Он, конечно же, прав. Селма его и любила именно за то, что человек уважительно относится к личности другого, за его бескорыстие и щедрое сердце.
— Прости, но мне так не хватало заверений в твоей любви. Все недомолвки почему-то всегда разрешались в твою пользу. Меня терзало ощущение одиночества, моей ненужности.
— Когда ты стала избегать меня, я решил, что ты больше не любишь меня, что у тебя появился кто-то другой.
— О господи, — прошептала женщина. — Но это же не так.
— А что же еще мне оставалось думать?
Мало толку сейчас задним числом сожалеть, что не поделилась с мужем своими сомнениями и страхами. Может быть, все и наладилось бы… Да наверняка! Почему же она не доверилась ему тогда?

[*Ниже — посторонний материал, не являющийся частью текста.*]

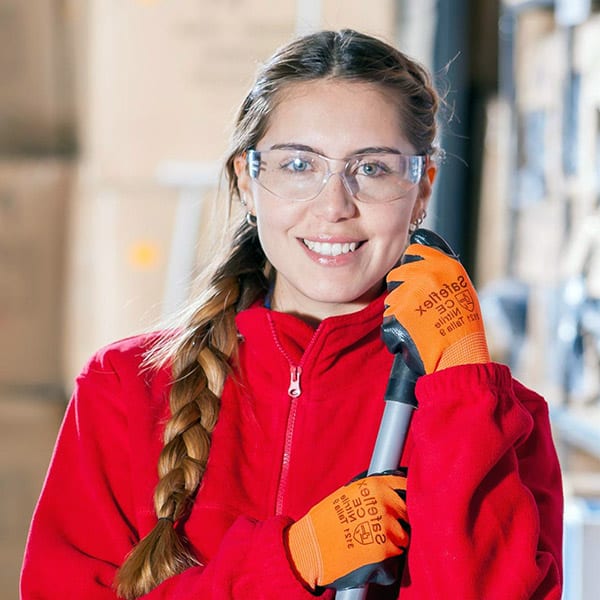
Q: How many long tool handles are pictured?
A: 1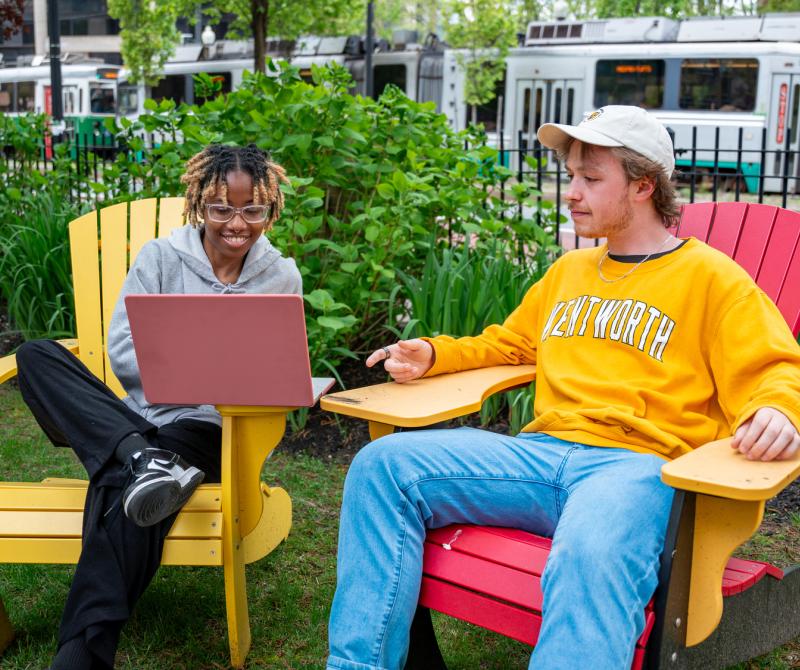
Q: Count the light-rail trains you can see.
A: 2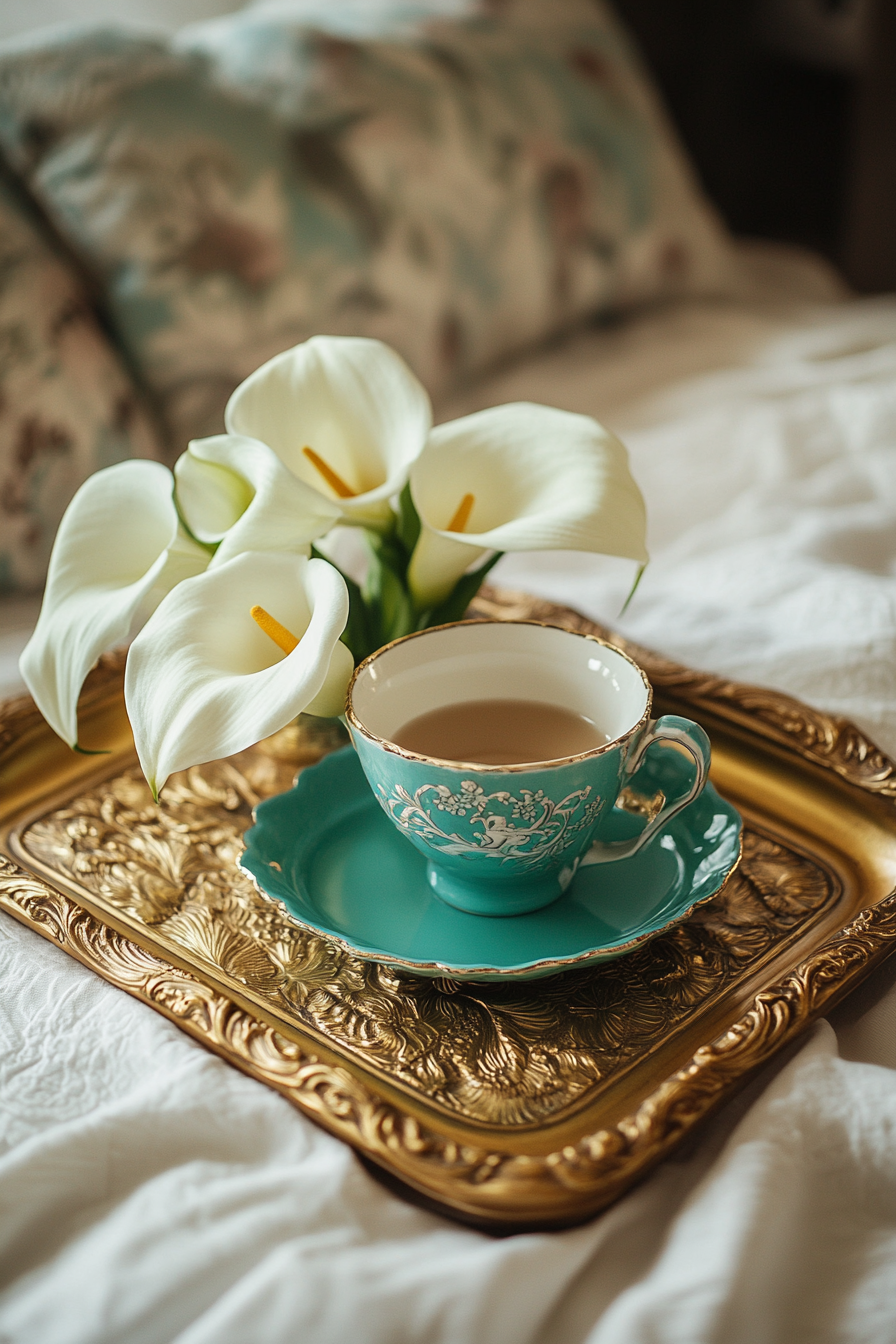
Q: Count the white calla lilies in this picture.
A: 5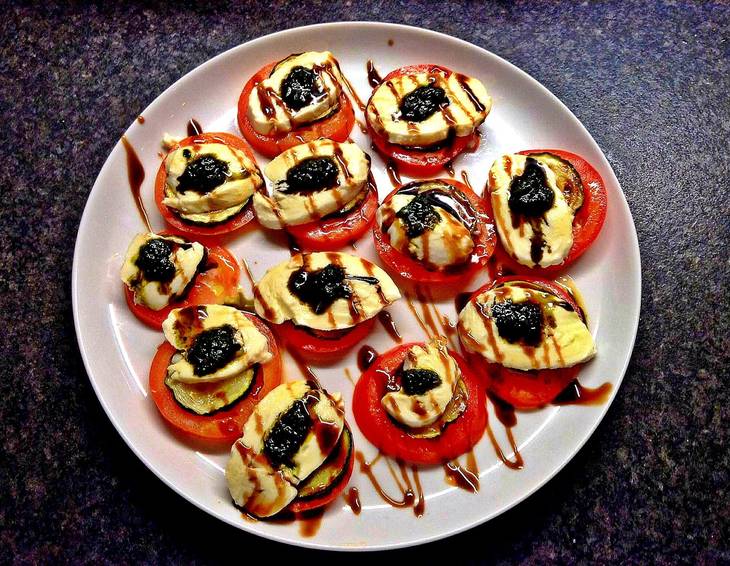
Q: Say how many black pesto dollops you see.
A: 12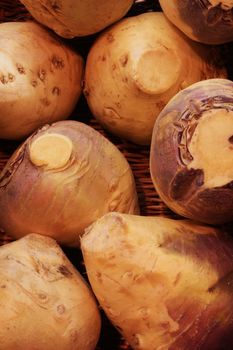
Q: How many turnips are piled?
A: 8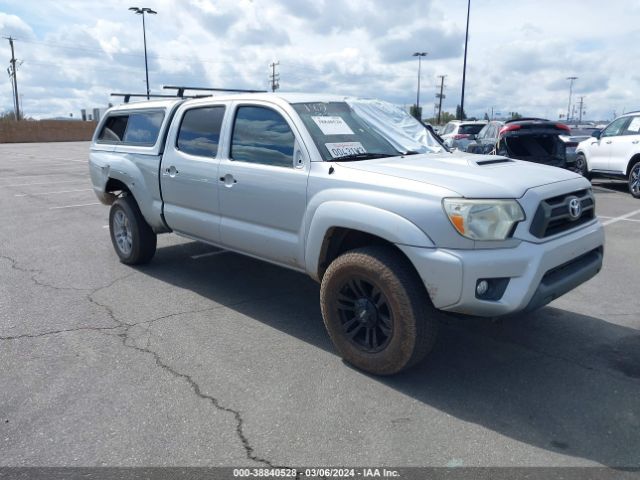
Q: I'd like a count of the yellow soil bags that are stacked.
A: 0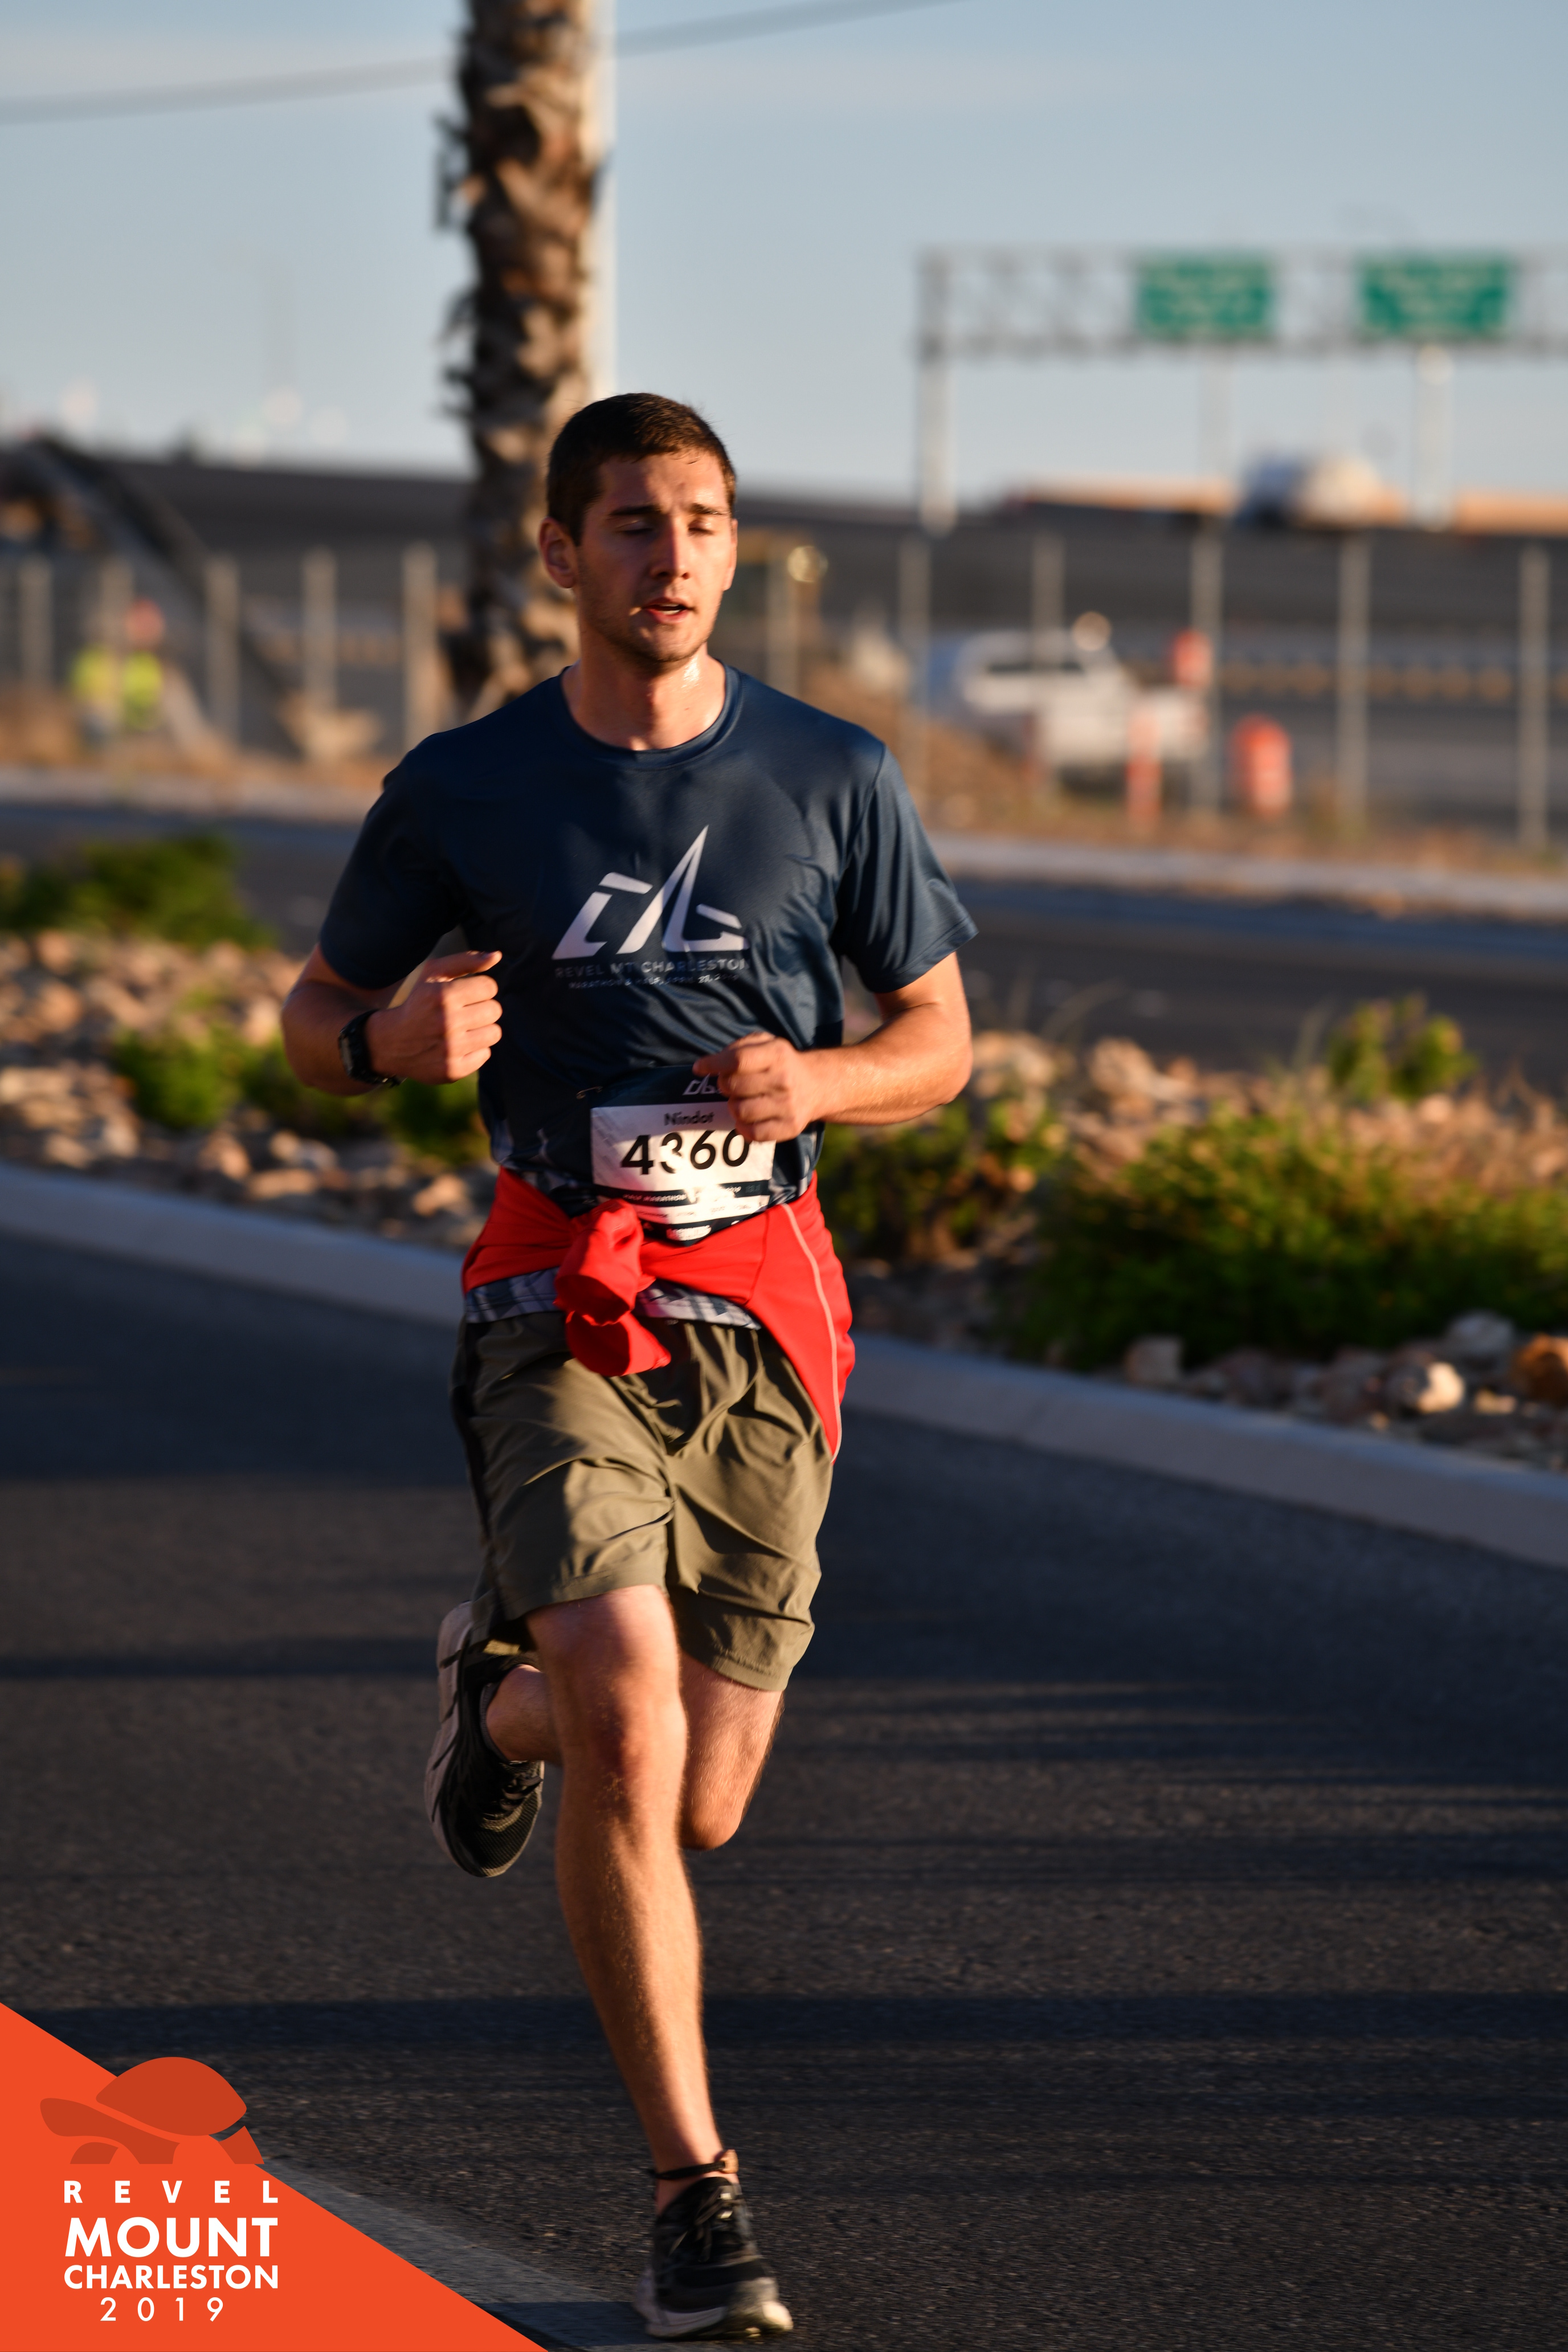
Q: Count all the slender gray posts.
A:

Есть ли оправдание ее поступкам? Есть… Молодая, неопытная, Селма действительно не понимала тогда, что человек способен выражать свою любовь не столько словами, сколько поступками. Сильный, сдержанный, он понимал всю эфемерность словесных заверений. Действие — наглядней и надежнее. Так, видимо, и раньше считал он. Но юная жена желала и слов, и поступков. И еще неизвестно, что ей в то время казалось нужней. Небольшой жизненный опыт не позволил ей разобраться в сложном характере мужа.
Адам опустился на диван рядом с Селмой.
— Мне очень жаль, — глухо проговорила та. — Очень.
— Мне тоже очень жаль, — мягко произнес он, взяв ее руки в свои.
— Как же глупо я себя вела…
— Оба хороши. Я ведь действительно никогда толком не говорил тебе о своих чувствах, считая, что и так все известно. Ты знаешь, я так сильно любил тебя, что даже не думал о дополнительных доказательствах моей искренности.
По-детски печальное лицо не вязалось с ее представлением об этом человеке — мужественном, подчас суровом, уверенном в себе.
— Нас чаще всего разделяли большие расстояния, но было ощущение близости. Ты звонишь, и я прыгаю от радости, слыша твой голос. Но ты… ты не говорил того, что мне хотелось от тебя услышать. Твой голос по телефону был всегда таким сухим и деловым… — Селма взглянула на Адама, — что я начинала чувствовать себя неуверенно.
Мужчина грустно улыбнулся.
— Я никогда не рассматривал телефон как средство для передачи своих чувств.
— Вот видишь… А человек на другом конце провода только и делал, что ждал слов любви. Мол, скучаю, жду встречи, мне не хватает тебя.
— Скучал, ждал встречи, и мне действительно не хватало тебя. Где бы я ни был — летел ли в самолете или сидел на совещании, — ты была со мной в моих мыслях, мечтах. — Адам задумчиво улыбнулся. — Знаешь, Селма, я о тебе думал, скучал и любил во всех уголках земного шара…
Сердце молодой женщины сжалось от чувства вины.
Он устало вздохнул.
— Остается сожалеть, что я не оказался телефонным романтиком, не шептал тебе слов любви, нежности и прочих сентиментальностей. Ну вот такой я нелепый! Хоть это и не означает, что романтические чувства мне чужды. Теперь-то ясно, что мне следовало делать, когда ты не возвращалась домой подолгу, — требовать от тебя объяснений, устраивать сцены ревности. А если серьезно, то, конечно, нельзя было пускать на самотек вызванные недомолвками разногласия.
— Говоришь «нельзя», а сам…
— Мне не позволяла моя мужская гордость. Я уже не сомневался, что у тебя появился кто-то другой.
— О, Адам, да не было у меня никого!
— Помнишь о сне, который ты рассказала мне? В котором я спас тебя на коне?
— Да.
Адам потер рукой шею, глаза его стали серьезными.
— Каждый раз, когда я возвращался в наш пустой дом, у меня было одно желание — сесть на первый самолет, полететь к тебе и забрать домой. Так хотелось сказать, что я не могу жить без тебя, что люблю тебя больше всего на свете и что ты принадлежишь только мне.
— Я ждала этого, — призналась Селма. — В глубине души я всегда надеялась, что ты когда-нибудь приедешь за мной.
— Но чертова гордыня не позволяла вымаливать любовь, принадлежащую уже не мне.
Слова смущали, заставляли о многом пожалеть, многого устыдиться. В том сне он пришел за ней, но вдруг снова оставил. Здесь скрыт какой-то смысл?
— Мне кажется, в том, что ты сказал мне во сне, была своя правда. «Ты сама должна спасти себя…» Нельзя было сидеть и ждать, когда ты приедешь за мной, что-то надо было предпринять самой.